La société Auto IES se rend ensuite compte qu'elle s'est fait doubler : alors que l'assignation a été lancée, le nom a changé de mains, et a été transféré à une autre société (une telle manipulation n'est normalement pas possible dans les procédures extrajudiciaires, dans lesquelles le nom est automatiquement gelé ; on a vu aussi des procédures judiciaires être précédées d'ordonnance sur requête destinée à obtenir le gel du nom). Elle assigne donc l'autre société... mais sans renoncer à ses poursuites contre la première, ayant constaté que toutes deux avaient le même représentant en France et qu'il existait un lien direct entre les deux sites des sociétés.
La société Safenames explique qu'elle a agi en tant que registrar, pour le compte d'une de ses clientes, société étrangère ne remplissant pas les conditions d'obtention d'un nom de domaine français. Elle ajoute qu'elle a procédé au transfert une fois que cette société a eu un établissement en France.

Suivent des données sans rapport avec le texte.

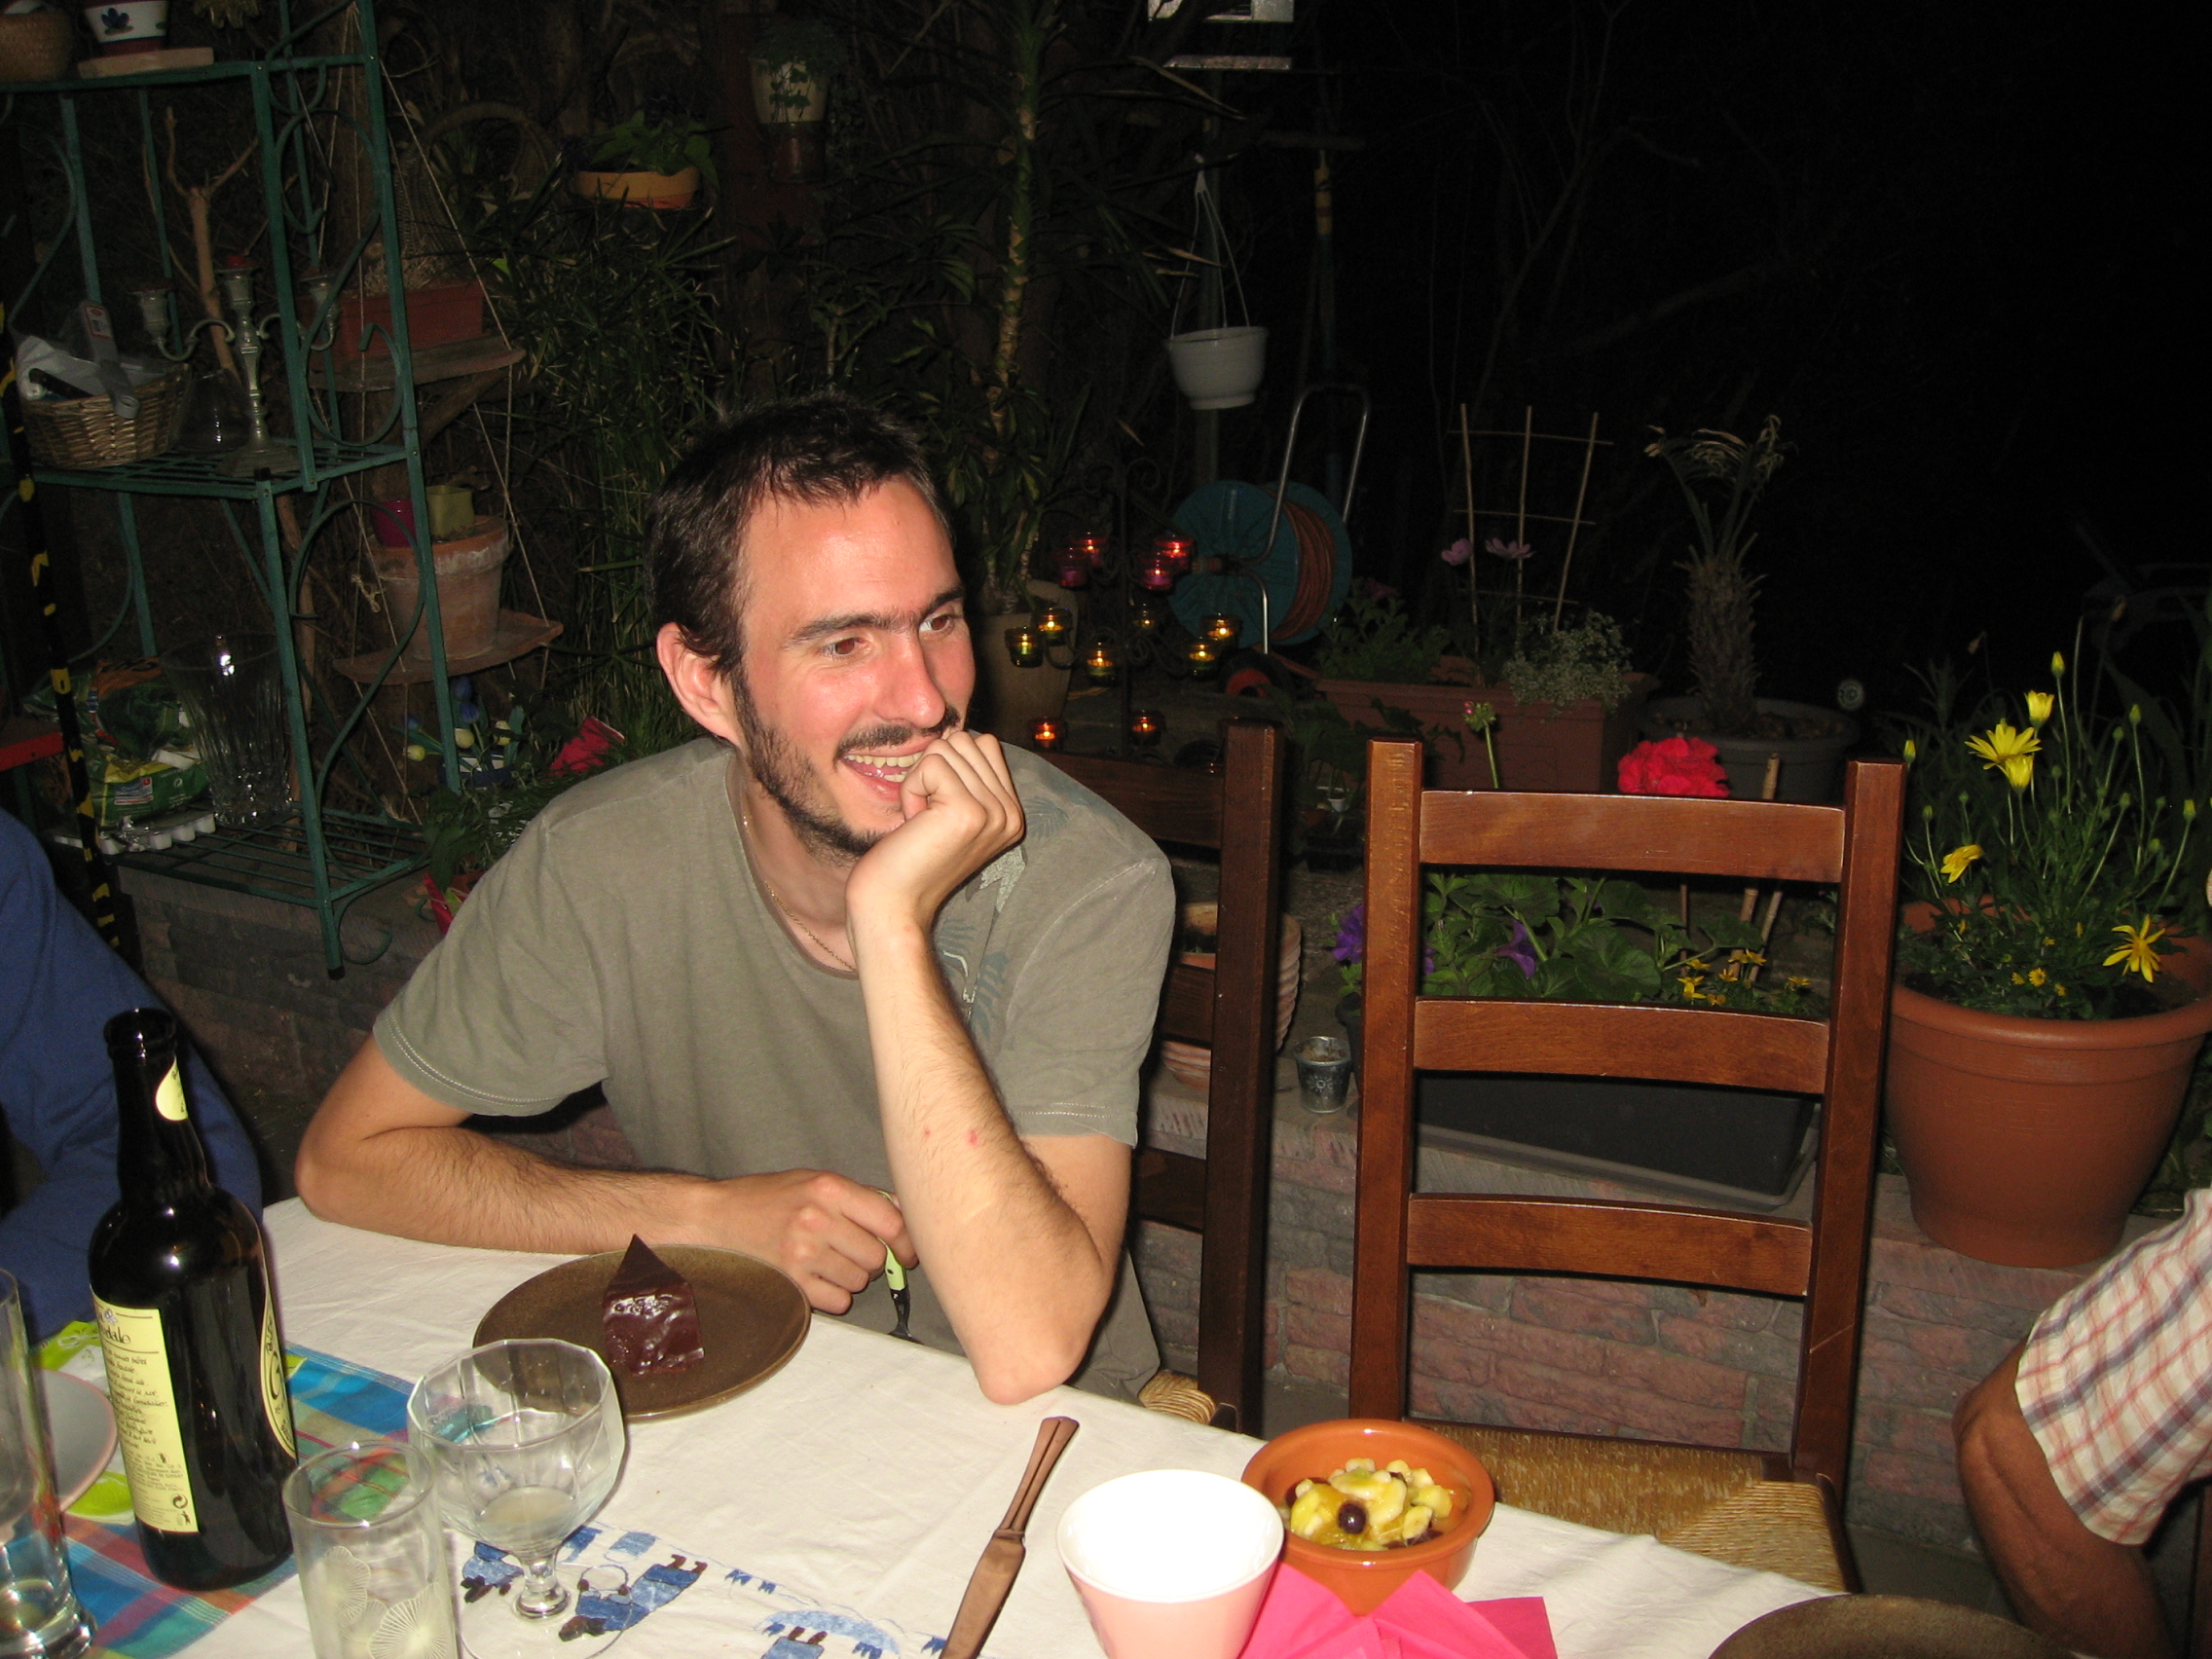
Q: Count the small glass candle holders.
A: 12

Le tribunal estime que la présence de liens publicitaires est de nature à faire naître la confusion, et donc la contrefaçon :
La marque dénominative AUTO IES précitée étant enregistrée pour désigner des services de location avec option d’achat de véhicule, la reproduction de celle-ci pour désigner un site faisant de la publicité pour des sites offrant des prestations de vente d’automobiles constitue une contrefaçon en application de l’article L 713-3 a) qui dispose que sont interdits, sauf autorisation du propriétaire, s’il peut en résulter un risque de confusion dans l’esprit du public : a) la reproduction, l’usage ou l’apposition d’une marque, ainsi que l’usage d’une marque reproduite, pour des produits ou services similaires à ceux désignés dans l’enregistrement. Compte-tenu des données de l’espèce le risque de confusion est certain : le consommateur qui connaît le site de la société Auto IES qui propose la vente de véhicules automobiles sera entraîné à penser en voyant les liens commerciaux figurant sur le site "autoies.fr" que les sites présentés sont des partenaires ou des filiales de la demanderesse. D’ailleurs cette association entre le "titulaire" apparent du site et les bénéficiaires de liens commerciaux sont volontairement recherchés ainsi que l’indique le site Sedo qui les choisit "ciblés"’ dans le secteur concerné.Outre la contrefaçon, le tribunal suit le demandeur et considère qu'il y a usurpation de nom commercial et de noms de domaine.
Le tribunal va ensuite procéder à une partition des responsabilités, pour considérer que le premier des défendeurs était responsable jusqu'à la date de transfert du nom litigieux, et le second responsable à partir de ce nom.
Concernant le registrar, il est jugé que le whois le désigne responsable :
(...) La prestation qu’elle offre d’existence légale sur le territoire français à ses clients la fait apparaître aux yeux des tiers internautes comme l’éditrice des contenus des pages à l’adresse "autoies.fr" et ne lui permet pas de bénéficier du statut du "registrar" ; au contraire elle engage sa responsabilité pendant toute la période pendant laquelle elle agit pour le compte de son client qui n’est pas connu des tiers.Ensuite, le tribunal juge que, parce qu'il avait été mis en demeure et connaissait l'existence de droits d'un tiers sur le nom litigieux, "il lui appartenait de geler le nom de domaine en cause". Cela signifie-t-il que les registrars ne seraient plus neutres dans le cas d'un conflit entre un de leurs clients et un tiers qui revendique un droit antérieur ? Pas nécessairement. Il faut comprendre cela à la lumière du contexte particulier de cette affaire :
Le transfert de ce nom de domaine à la société Lantec Corporation postérieurement à la mise en demeure de la société Auto IES constitue à l’encontre de cette dernière une faute. La société Safenames Limited a manqué à son obligation de prudence en tant que "registrar" et ce d’autant que les droits opposés étaient incontestables de même que la contrefaçon et l’usurpation alléguées, le nom de domaine en cause reproduisant à l’identique la dénomination sociale et une marque de la demanderesse.Ce faisant, le tribunal pourrait sembler évoquer indirectement la décision de la Cour de cassation selon laquelle la faute contractuelle peut être invoquée par un tiers à qui elle a causé un préjudice - ce qui serait lourd de conséquences pour le fonctionnement de l'allocation des noms. Mais dans la mesure où il est fait référence à l'obligation de prudence du registrar, il ne semble pas que la faute reprochée au registrar trouve sa source dans les contrats organisant son activité.